Franek i Natalia są absolutnie przeciętnym rodzeństwem - średnio kilka razy dziennie "drą koty" o wszystko. Nie ma sielanki, o nie:) Ale to jest NORMALNE. 
Średnio kilka(naście) razy dziennie powtarzamy dzieciakom - cisza leczy. Wszystko na darmo - zero szans na sanatoryjny klimat;-)




Czy widzimy inność Frania? Nie. Nie porównujemy go z rówieśnikami, nie stawiamy mu celów, nie fiksujemy się na określone osiągnięcia. Od celów są terapeuci, my po prostu cieszymy się z każdego postępu krasnala, z każdej nowej umiejętności, zalecenia terapeutyczne staramy się wpleść w naszą codzienność by tym sposobem wycisnąć z każdej godziny tyle normalności, ile się da. Mamy inny punkt odniesienia - jest nim kilogramowy szkrabek lądujący okresowo na 100% tlenie, po sepsie, reanimacji, dwóch miesiącach na respiratorze, transfuzjach, laserowym przyklejeniu siatkówki itd itd. To jest nasz punkt odniesienia i on wyznacza Frankową miarę. Zgodnie z nią krasnal jest mistrzem świata. 

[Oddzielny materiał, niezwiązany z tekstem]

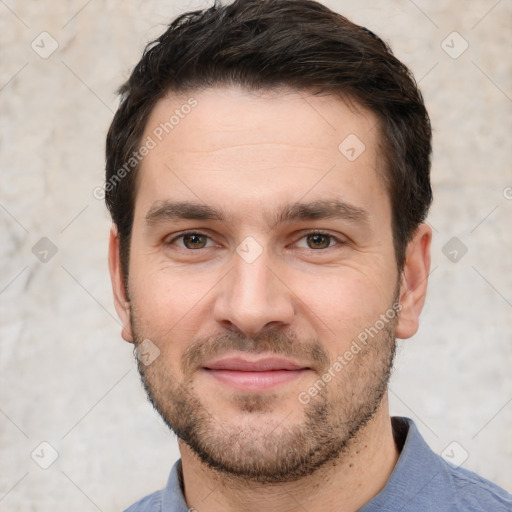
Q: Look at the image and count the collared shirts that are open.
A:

Rzutem na taśmę udało mi się w ostatnich sekundach nagrania podziękować Wam wszystkim oraz terapeutom Frania. Nie jestem w stanie wyrazić naszej wdzięczności. Czy wiecie jak ważne jest Wasze wsparcie? Chyba dla każdej rodziny prowadzącej bloga o swoim dziecku jest ono po prostu bezcenne. Gdy po trudnym dniu przeczyta się słowa wsparcia, wiary w dziecko, człowiek znajduje w sobie siłę na kolejny krok.. Uwierzcie mi, że towarzyszenie dziecku w jego trudnej drodze naprawdę jest ogromnie obciążające psychicznie. Gdy do tego dodamy tak przyziemne troski jak wieczny "finansowy taniec węża" i zmagania z system, obraz całości dopełnia się.
Chciałabym także pokazać tutaj, że możliwa jest współpraca terapeutów. Terapeuta, który słucha rodzica, wsłuchuje się w potrzeby dziecka i reaguje na nie, chce i jest gotowy wysłuchać kolegi/koleżanki po fachu i przyjąć jego uwagi, propozycje modyfikacji postępowania dla dobra dziecka jest Terapeutą. Tak, właśnie przez duże T. 
Mamy szczęście, że znaleźliśmy dla Frania takich ludzi. 
Żadne słowa nie wyrażą naszej wdzięczności - wiemy, ile robią dla krasnala i naszej całej rodziny, jak bardzo są zaangażowani, jak wyjątkowymi są fachowcami, fantastycznymi ludźmi i jak bardzo wierzą we Franka. 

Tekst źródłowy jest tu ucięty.